▶ [What the task asks]:
Copy, pictures aside: the lines below from the one that holds "Q: Altogether, how" through the final line of the listing, both ends included, exactly as they are and nothing else.

▶ [The data]:
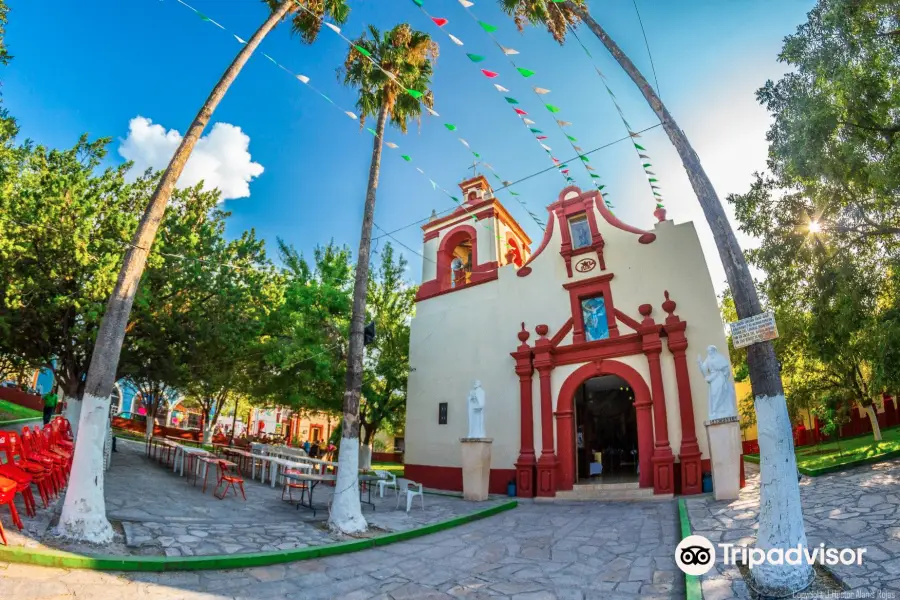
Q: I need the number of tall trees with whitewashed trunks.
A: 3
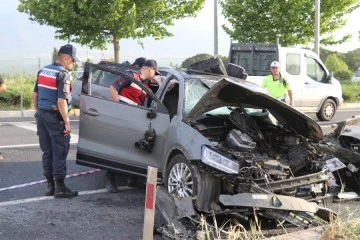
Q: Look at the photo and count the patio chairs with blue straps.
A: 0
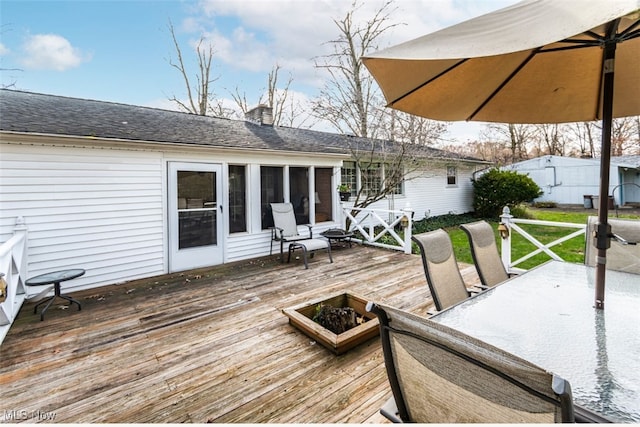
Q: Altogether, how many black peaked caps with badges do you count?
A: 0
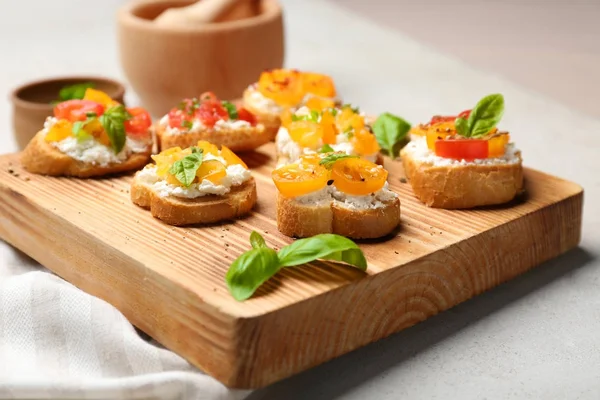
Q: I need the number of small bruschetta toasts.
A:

▶ [Answer space]:
Q: Altogether, how many black peaked caps with badges do you count?
A: 0
Q: I need the number of small bruschetta toasts.
A:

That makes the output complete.